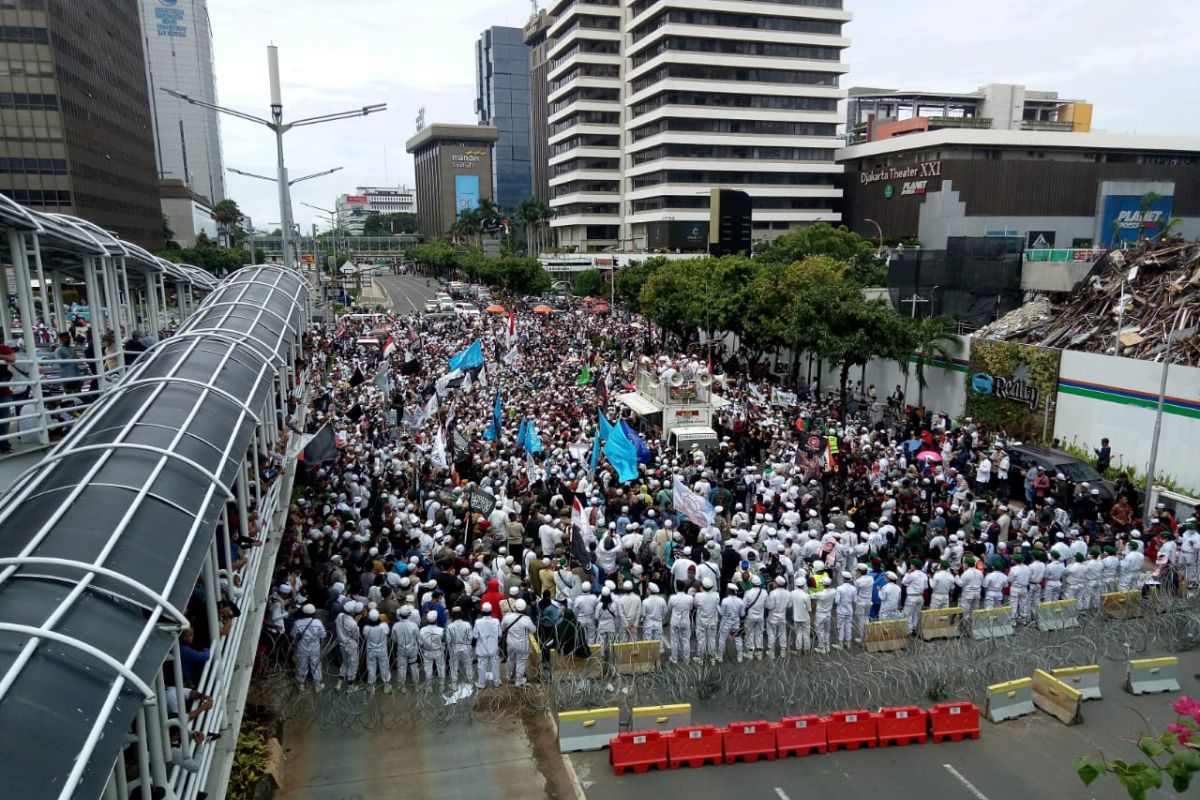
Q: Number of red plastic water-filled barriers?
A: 7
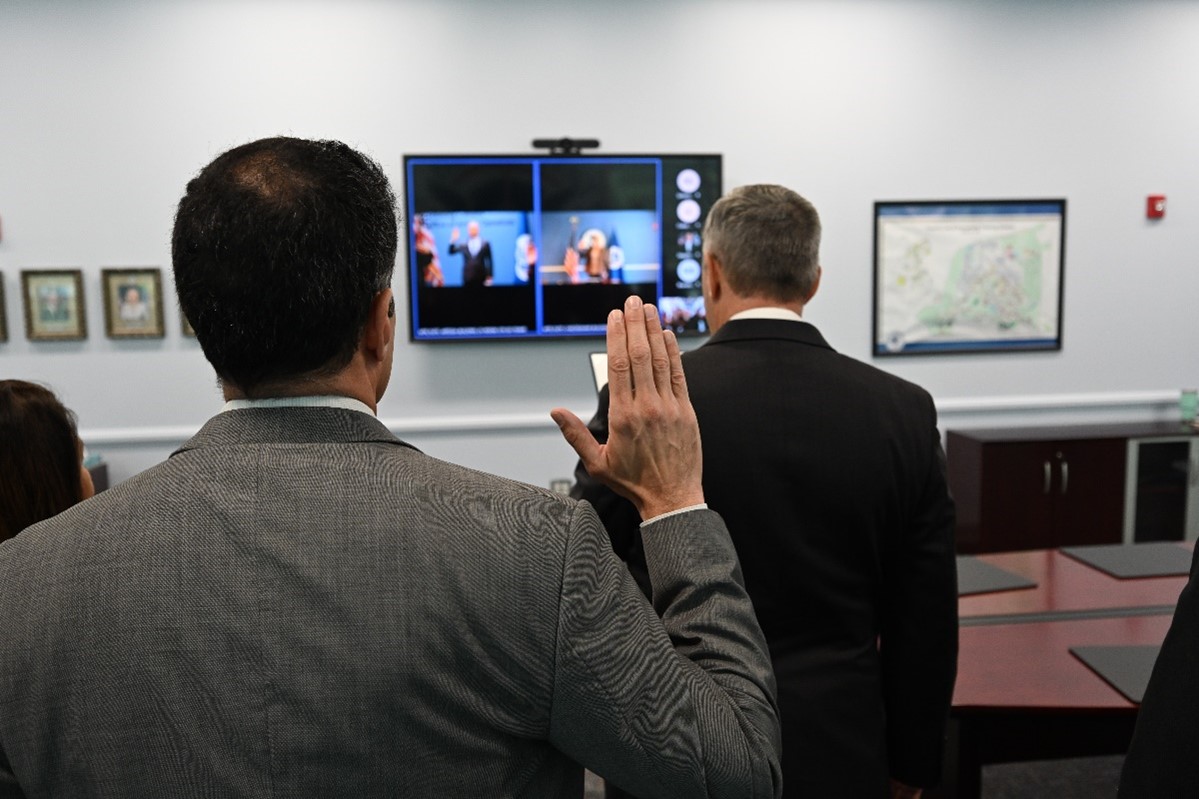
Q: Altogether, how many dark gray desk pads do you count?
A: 3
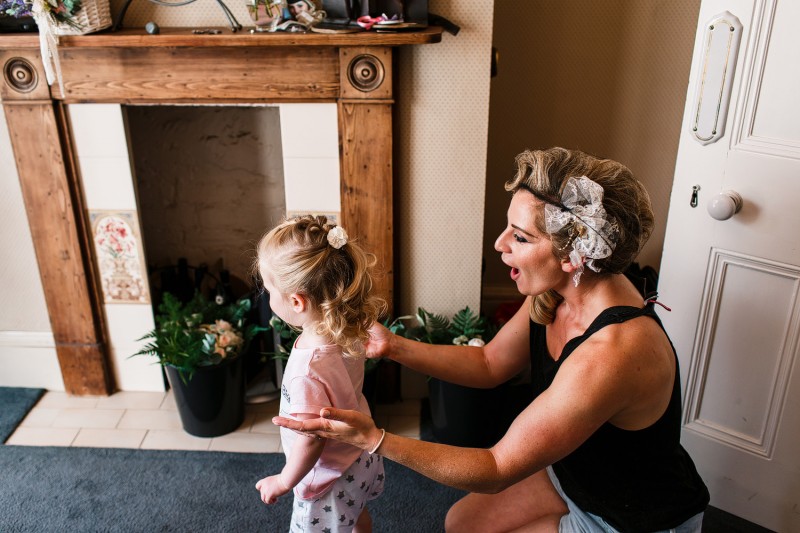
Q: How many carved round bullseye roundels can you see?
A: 2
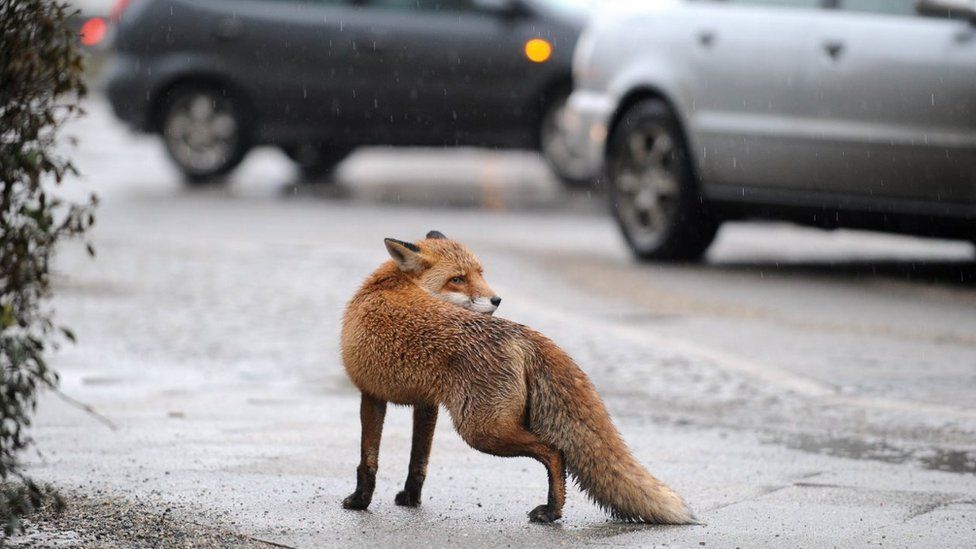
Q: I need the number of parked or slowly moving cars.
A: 2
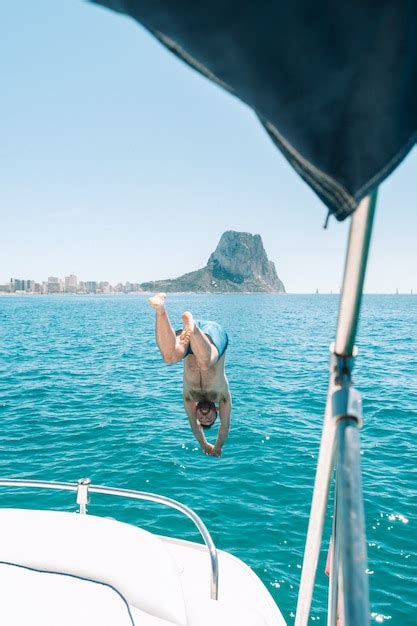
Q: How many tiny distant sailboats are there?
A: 4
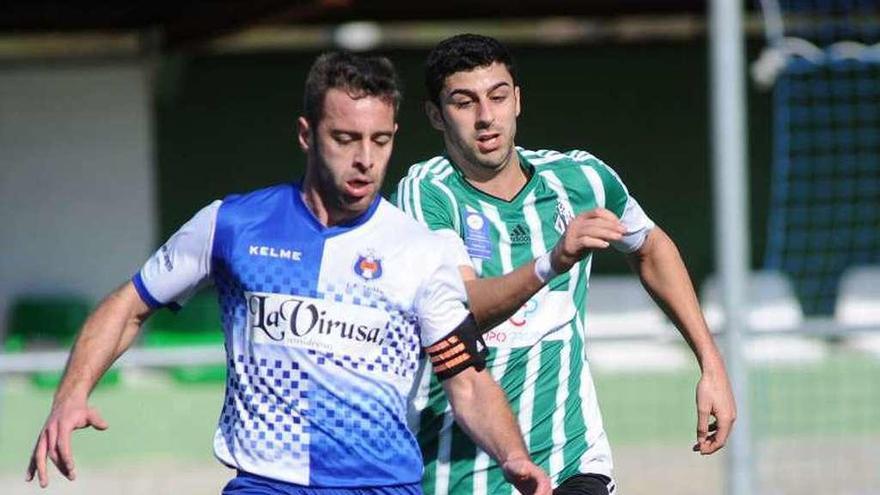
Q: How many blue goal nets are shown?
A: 1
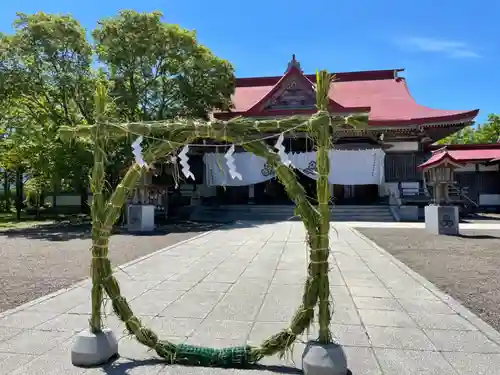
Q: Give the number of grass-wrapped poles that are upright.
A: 2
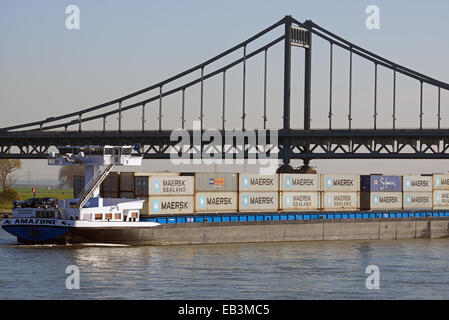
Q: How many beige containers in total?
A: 14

********************

ASSIGNED TASK -
A single number is the whole answer: the tally of lines in the entries that hold "many".

REPLY TO THE TASK -
5